What is the number of lines in the data below that contain "many"? Reply with the number only.

Extracted data entries:
------------------------------------------------

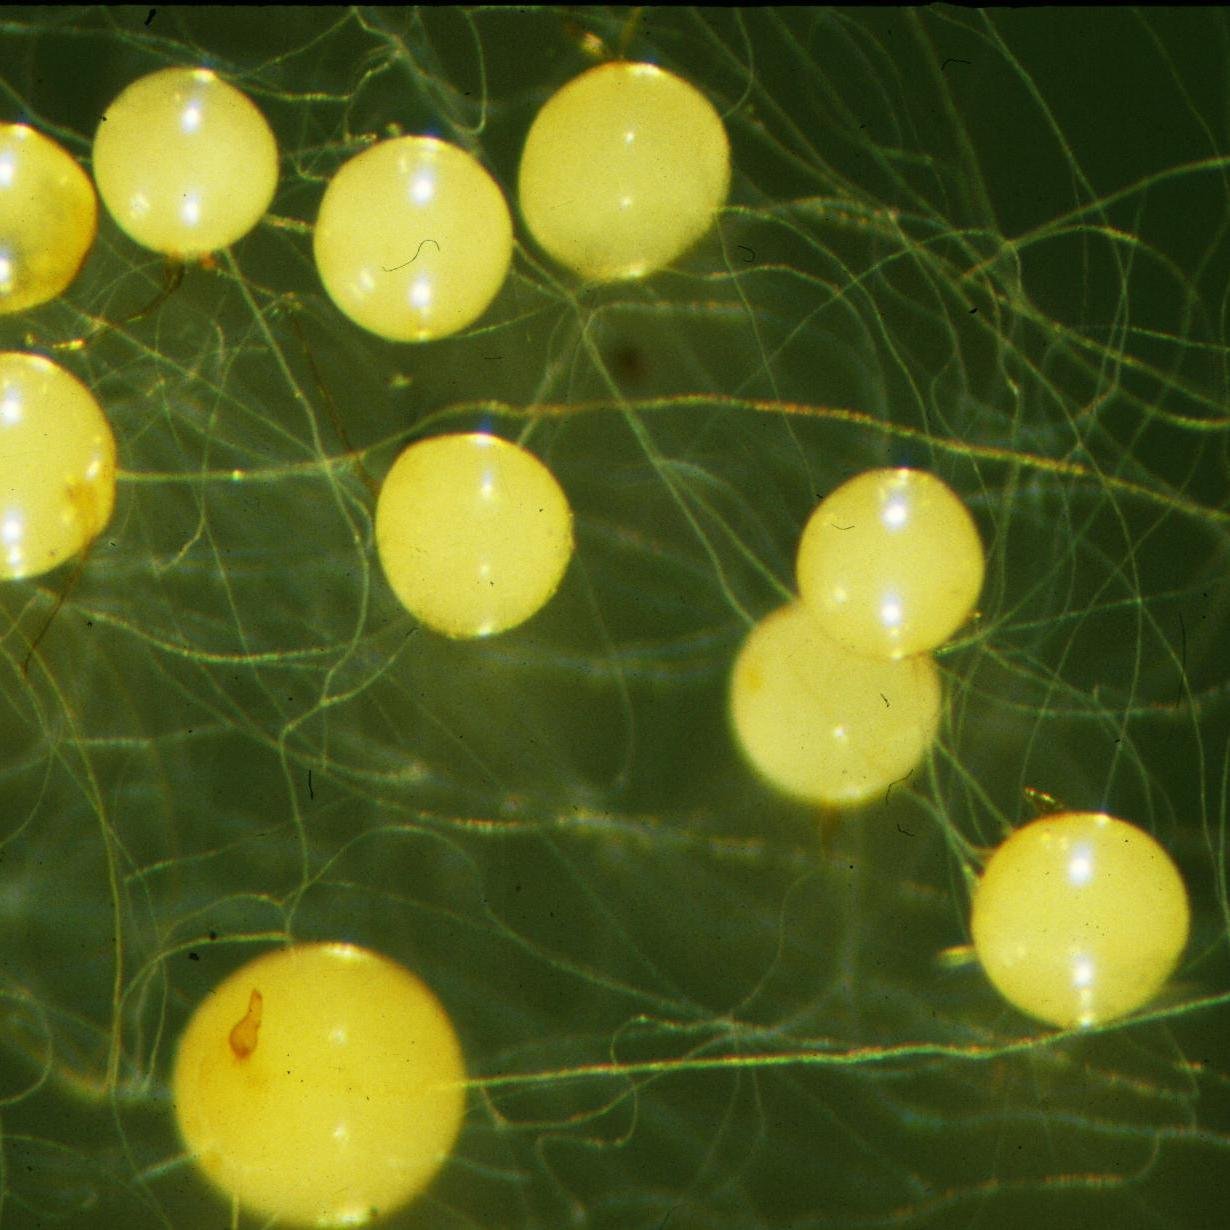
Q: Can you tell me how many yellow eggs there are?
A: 10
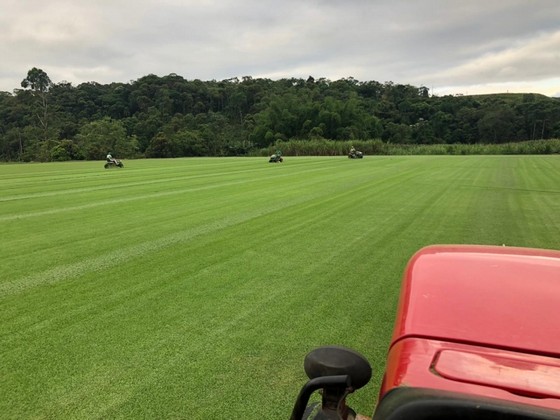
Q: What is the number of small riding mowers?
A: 3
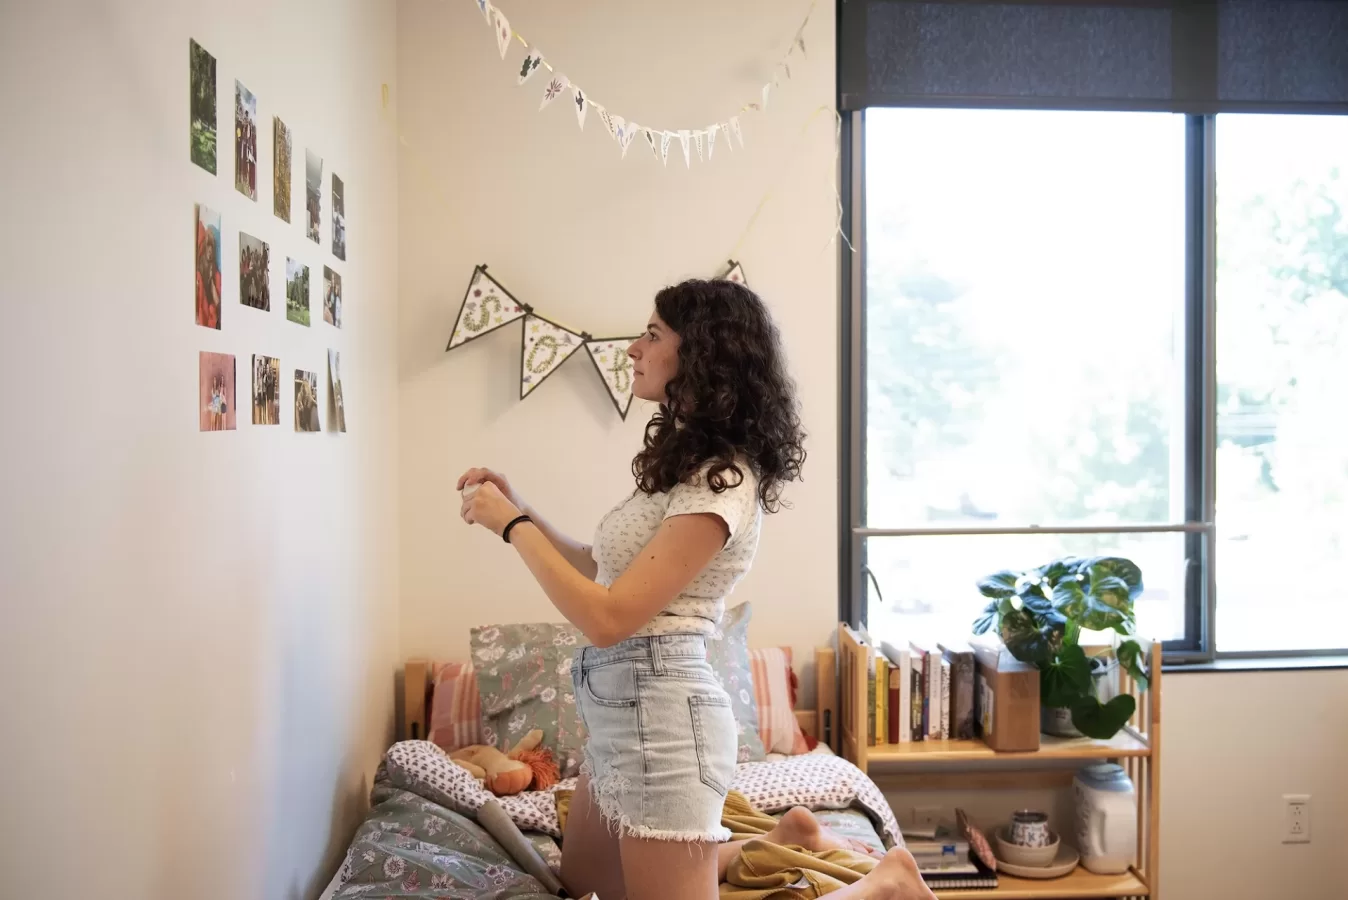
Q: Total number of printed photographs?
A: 13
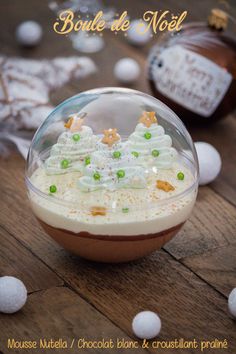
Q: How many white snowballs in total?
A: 7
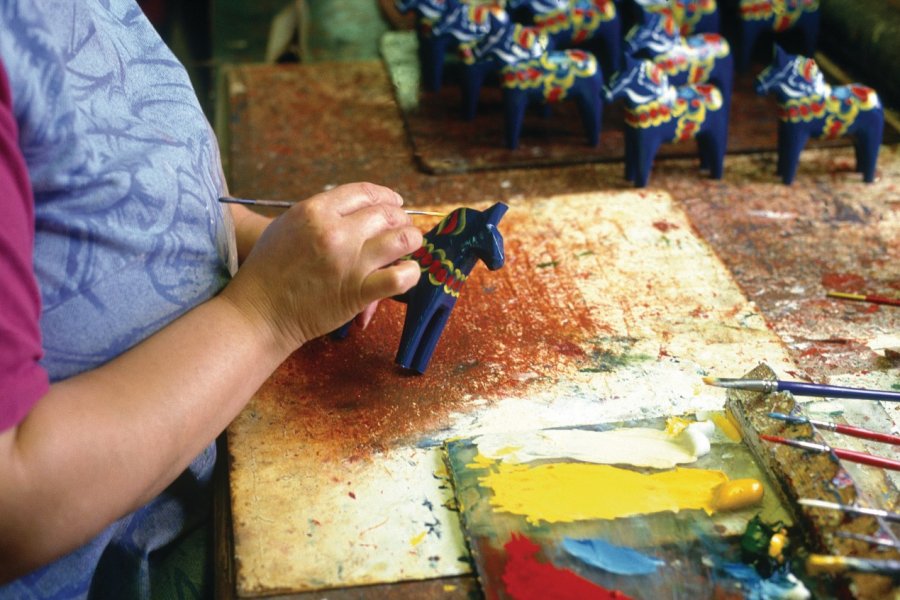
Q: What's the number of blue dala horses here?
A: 10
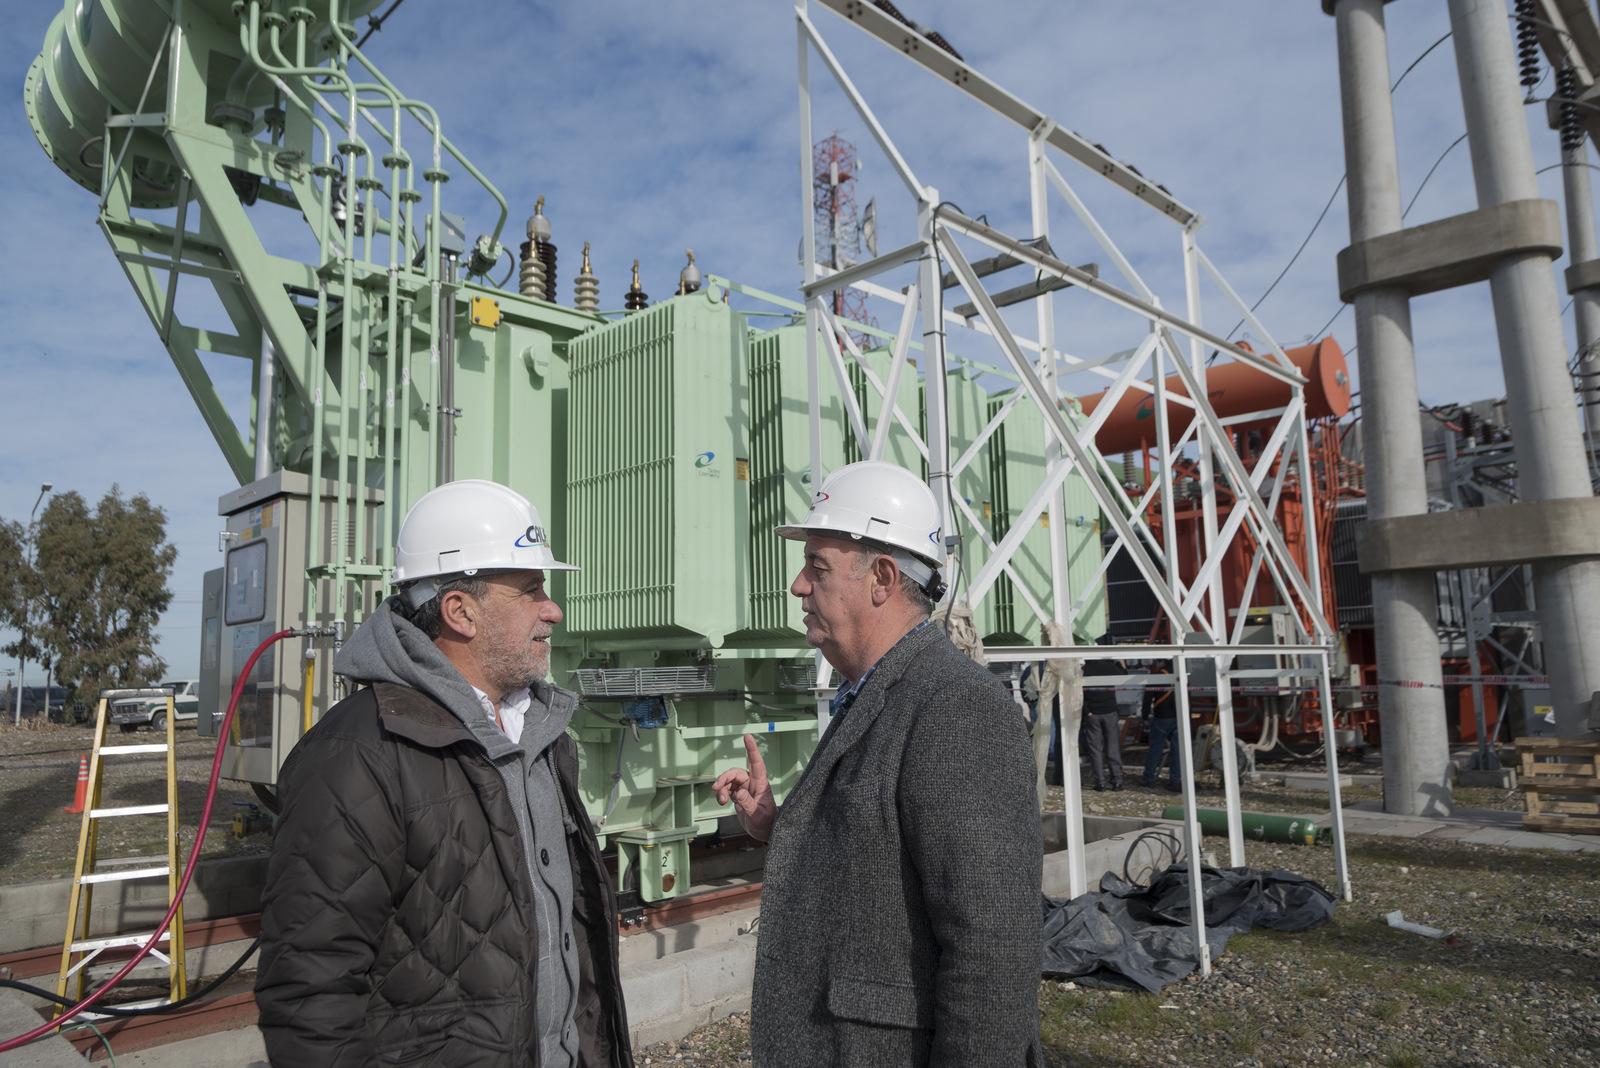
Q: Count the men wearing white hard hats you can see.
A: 2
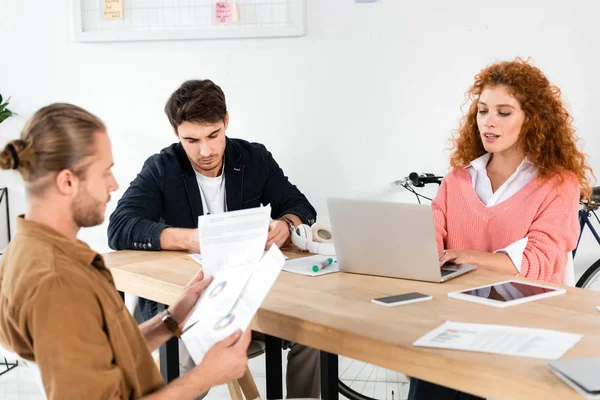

------------------------------------------------

* **Solution to the exercise**: 2